Les fidèles protestants manifestent à Kisangani contre l'arrestation de trois pasteurs

La ville de Kisangani, chef-lieu de la province de la Tshopo, a été le théâtre d'une marche de protestation vendredi 30 janvier. Les fidèles de la 13e Communauté baptiste du fleuve Congo (CBFC), de l’Eglise du Christ au Congo, sont descendus dans la rue pour dénoncer l'interpellation, qualifiée d'« enlèvement », de trois de leurs pasteurs par la police nationale congolaise.
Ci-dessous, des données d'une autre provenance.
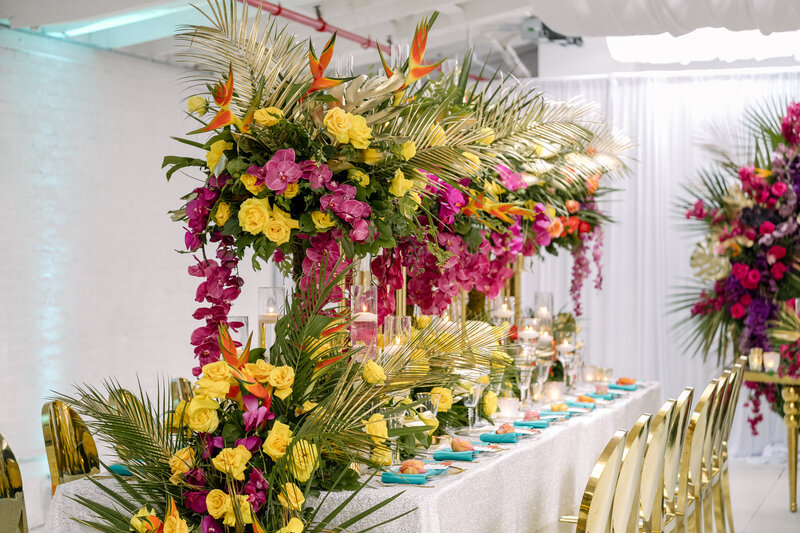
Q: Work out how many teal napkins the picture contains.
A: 9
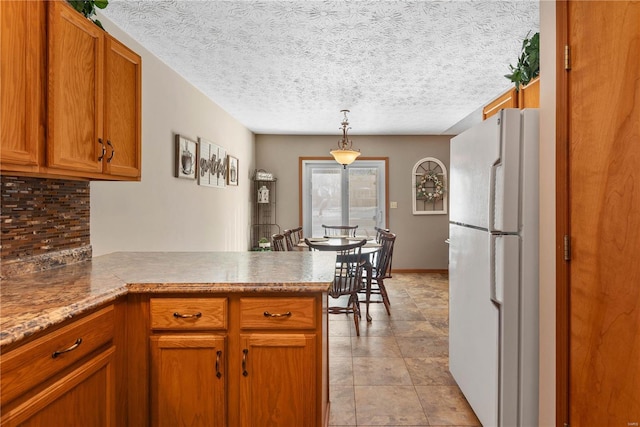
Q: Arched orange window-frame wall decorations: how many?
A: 0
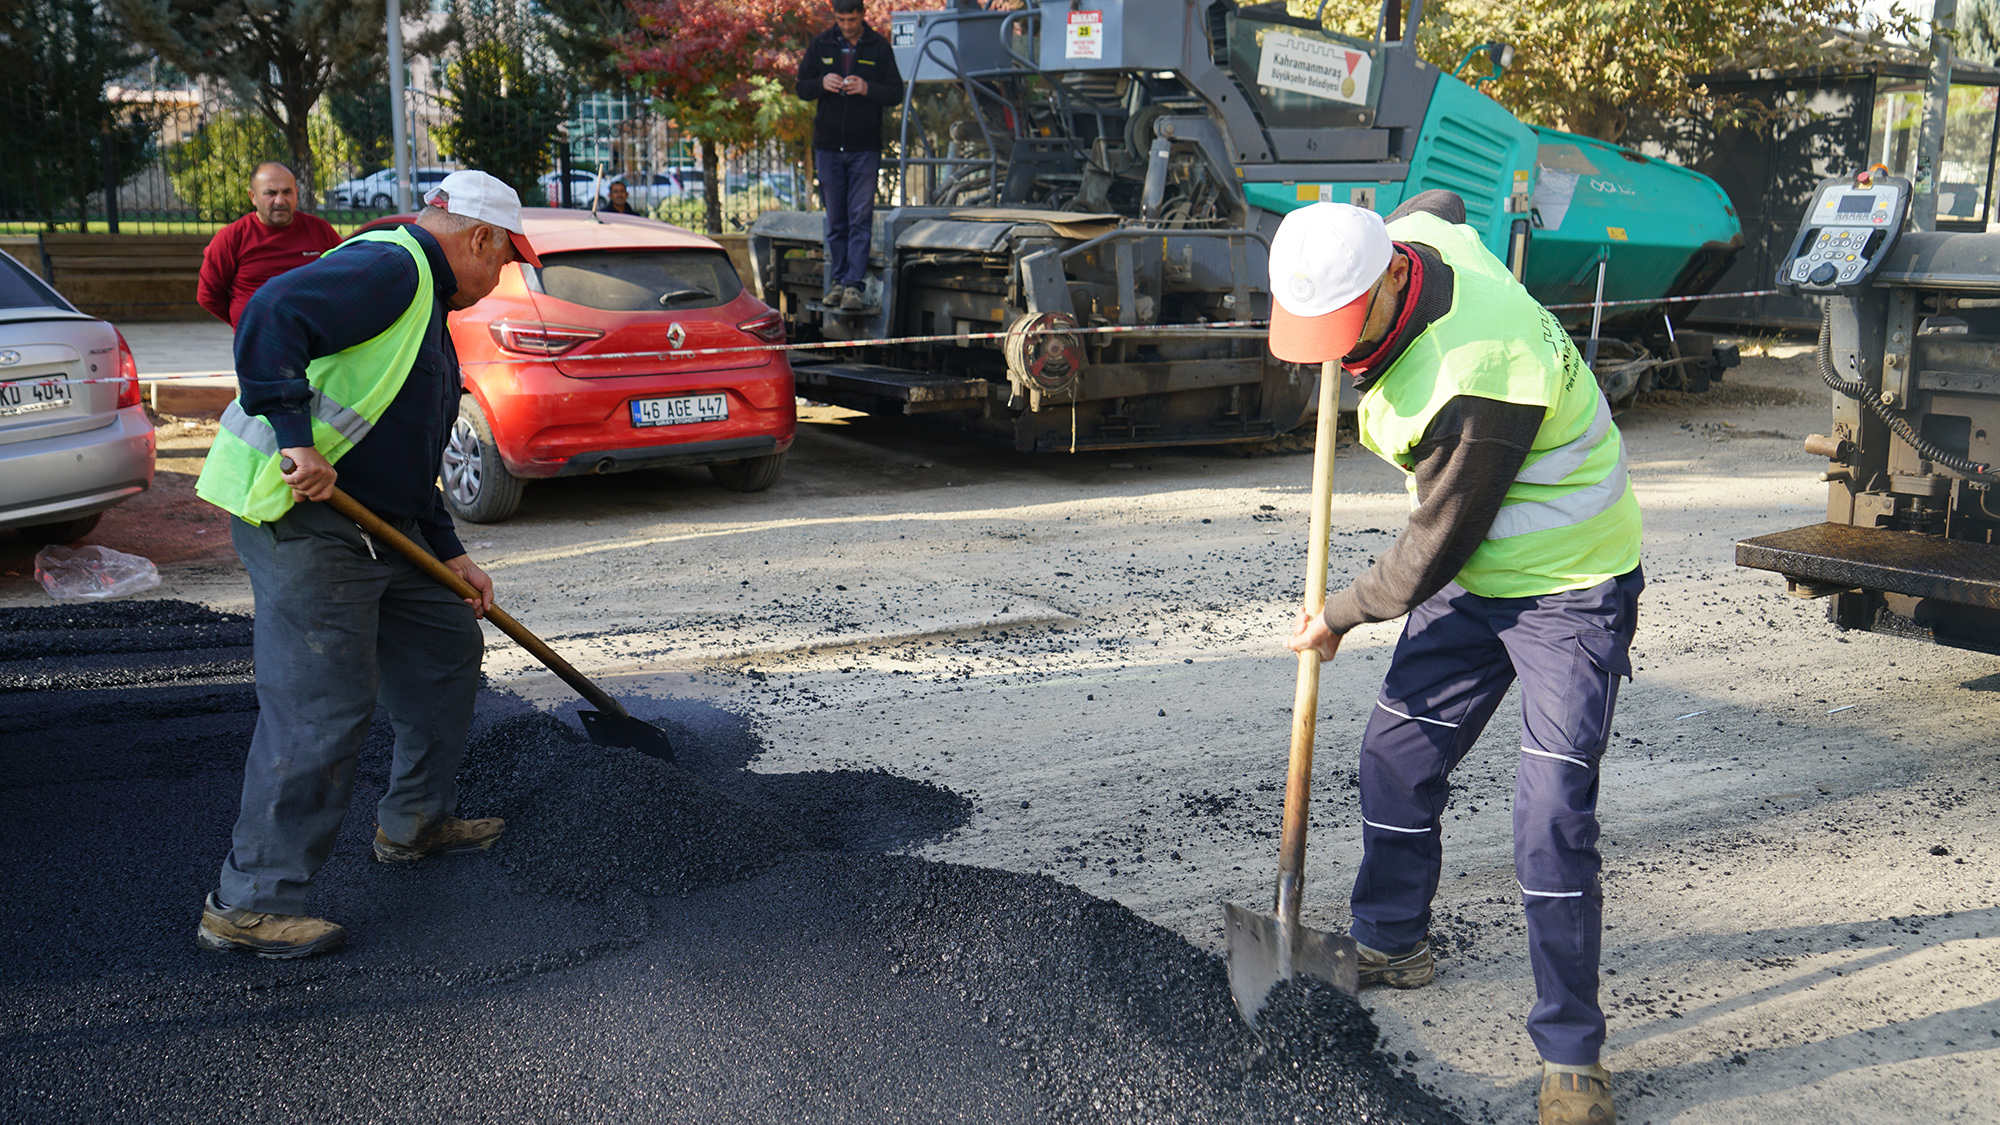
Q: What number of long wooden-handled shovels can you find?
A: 2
Partie de la paroisse Yaliele, la procession, composée de fidèles munis de calicots et de pasteurs en vêtements liturgiques, a chuté au cabinet du gouverneur de province. Les manifestants fustigent l'intrusion de la police dans un lieu de culte pour une affaire qu'ils considèrent comme purement civile.
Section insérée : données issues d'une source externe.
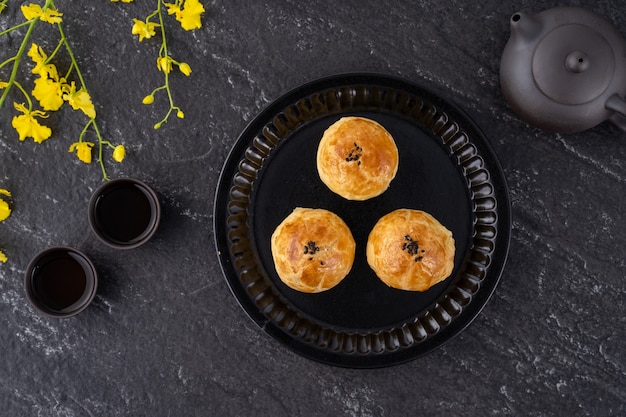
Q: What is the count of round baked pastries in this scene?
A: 3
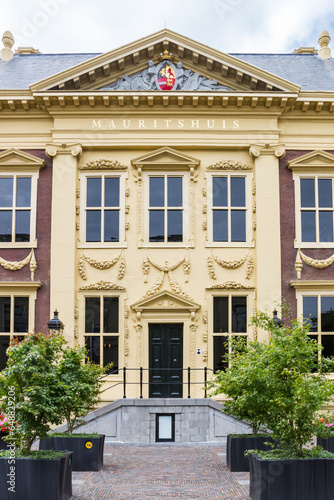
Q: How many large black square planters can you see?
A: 4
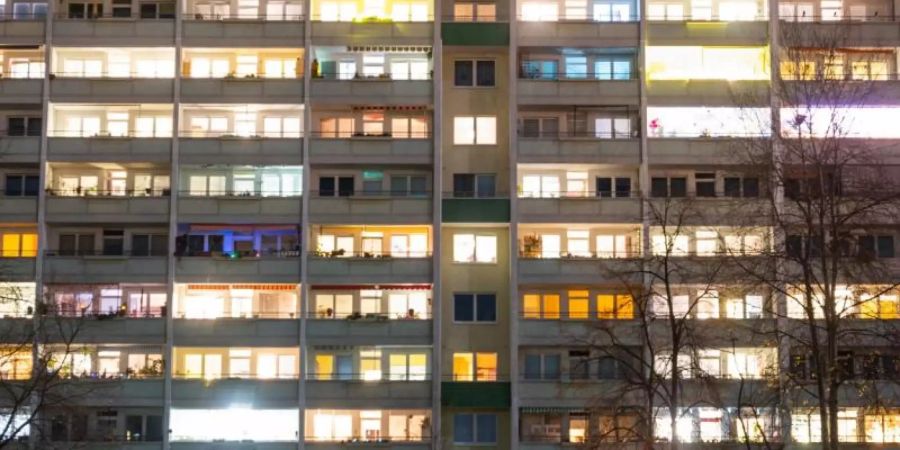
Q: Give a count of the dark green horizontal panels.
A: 3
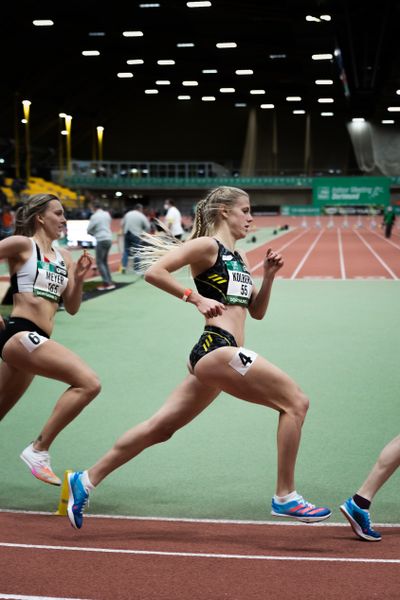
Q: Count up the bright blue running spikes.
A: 3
Dénonciation d'un « traitement dégradant »

Dans un mémorandum remis aux autorités, la communauté ecclésiastique   de la CBFC exprime son indignation face aux méthodes utilisées lors de l'arrestation intervenue mardi dernier au sein de la mission du Haut-Fleuve. Le pasteur Christophe Liande Bolema, porte-parole de circonstance, a pointé du doigt l'instrumentalisation des forces de l'ordre.

« Nous condamnons la violation du lieu de culte, l’humiliation et le traitement dégradant de notre secrétaire régional, le révérend pasteur Emmanuel Kupennza Makelele, ainsi que de ses deux collègues. Nous dénonçons l’instrumentalisation de la police nationale dans cette affaire », a-t-il déclaré.
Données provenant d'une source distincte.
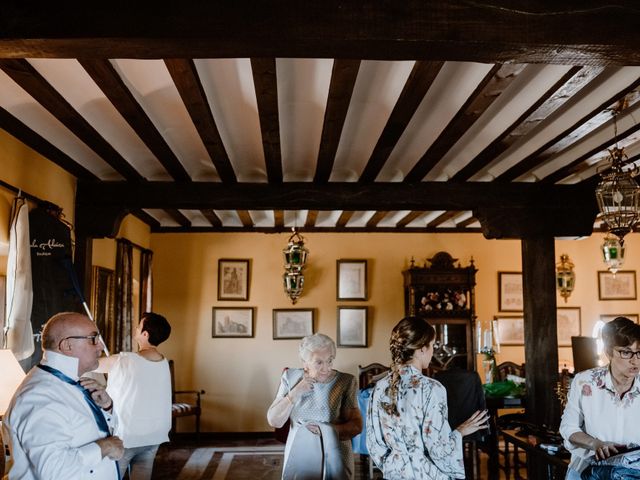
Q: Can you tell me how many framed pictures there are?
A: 10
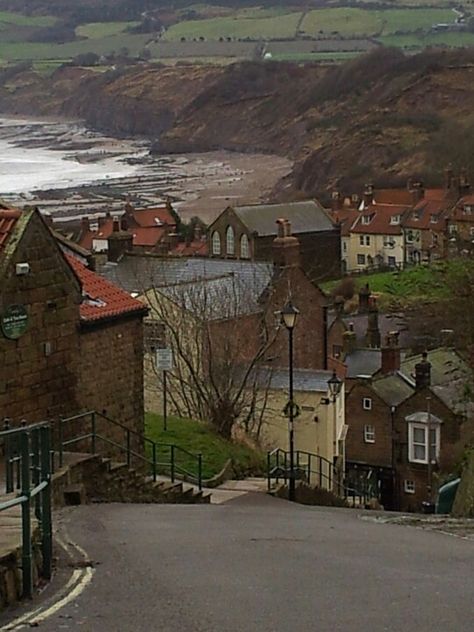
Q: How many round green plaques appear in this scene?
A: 1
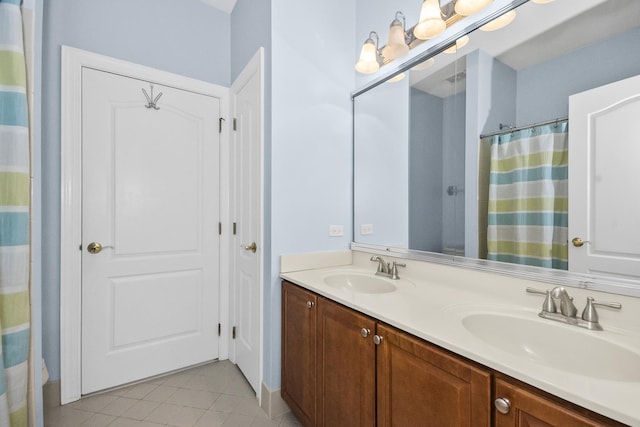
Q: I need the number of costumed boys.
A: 0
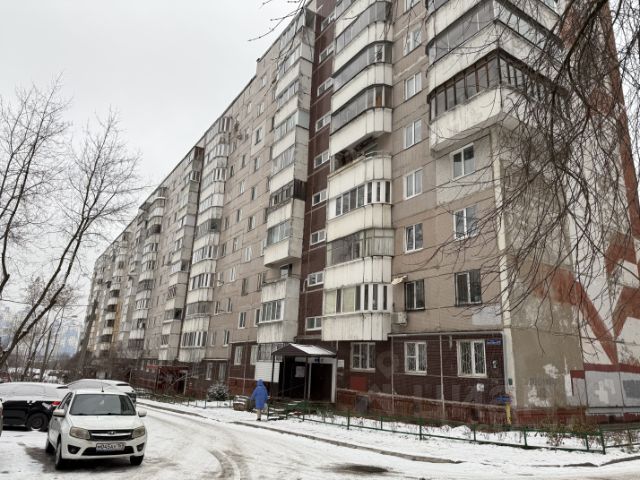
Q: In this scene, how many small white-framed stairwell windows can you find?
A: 9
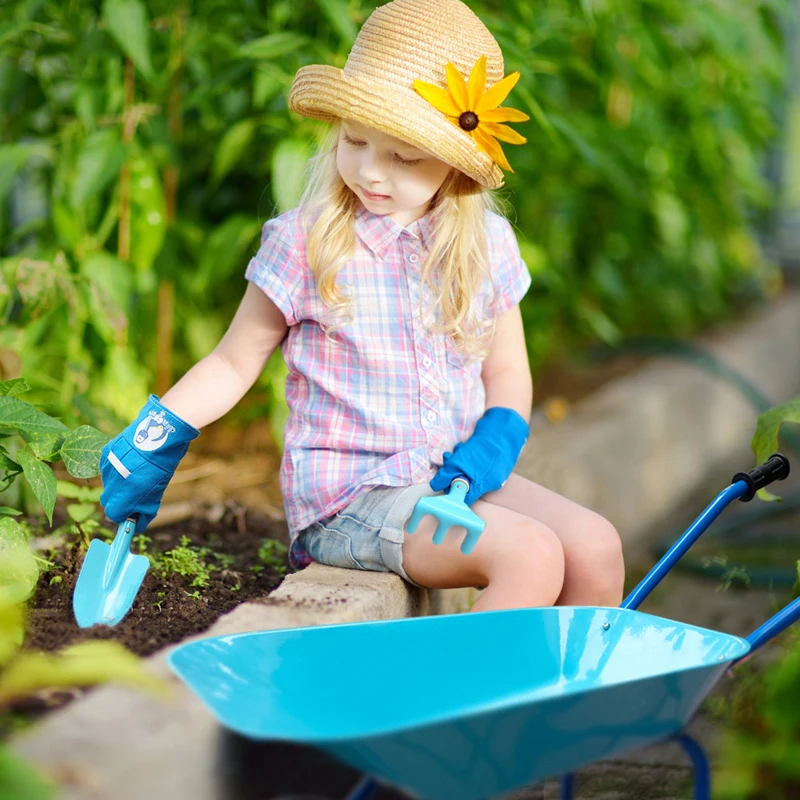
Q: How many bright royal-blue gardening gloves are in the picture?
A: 2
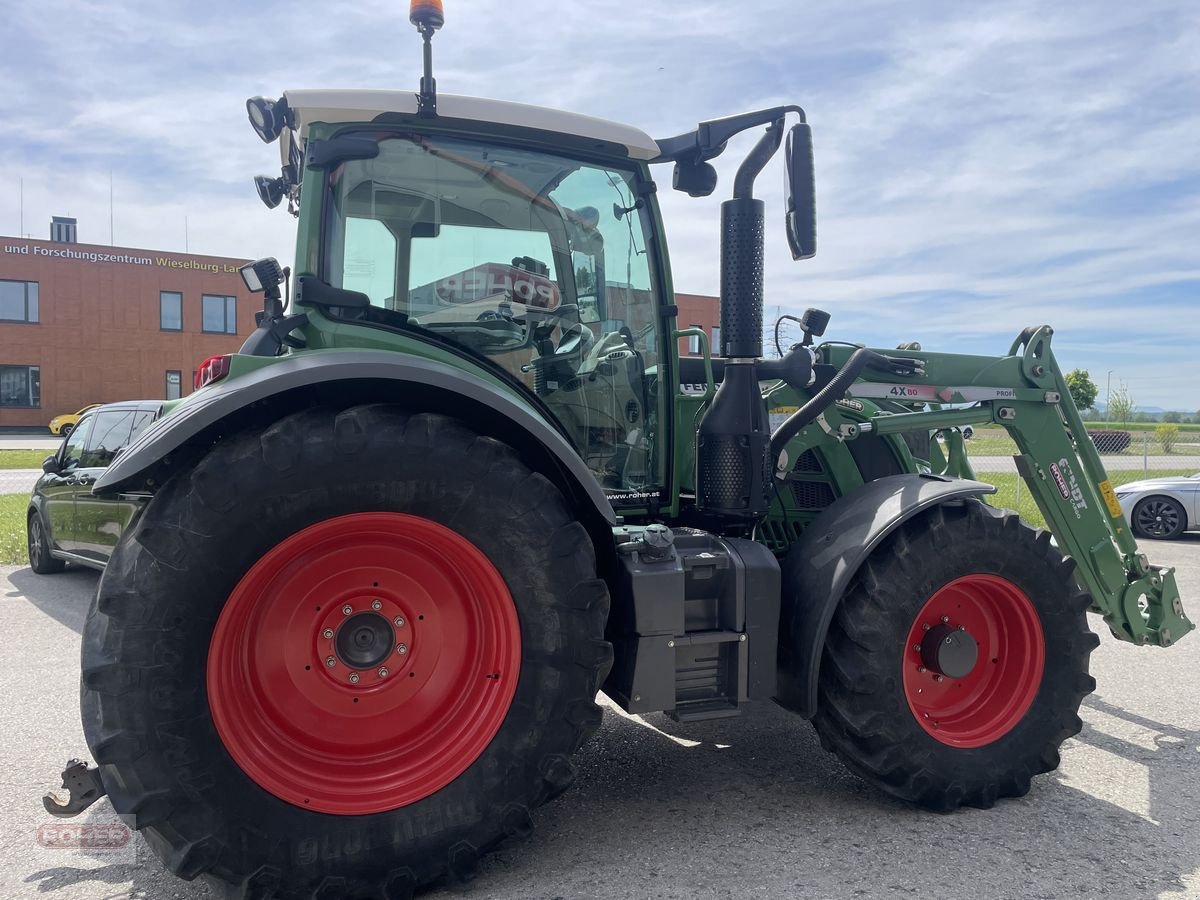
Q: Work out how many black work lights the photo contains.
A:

Un conflit foncier à l'origine de la crise

Après avoir réceptionné le document, le gouverneur intérimaire de la Tshopo, Didier Lomoyo Iteku, s'est entretenu à huis clos avec une délégation de pasteurs pour approfondir le dossier. Selon les premières informations, cette tension prendrait sa source dans un conflit foncier opposant la communauté à des tiers.

L'autorité provinciale a promis d'examiner la question avec célérité pour apaiser les esprits, alors que la communauté baptiste exige la libération immédiate et sans condition de ses responsables religieux pour préserver la paix sociale dans la ville.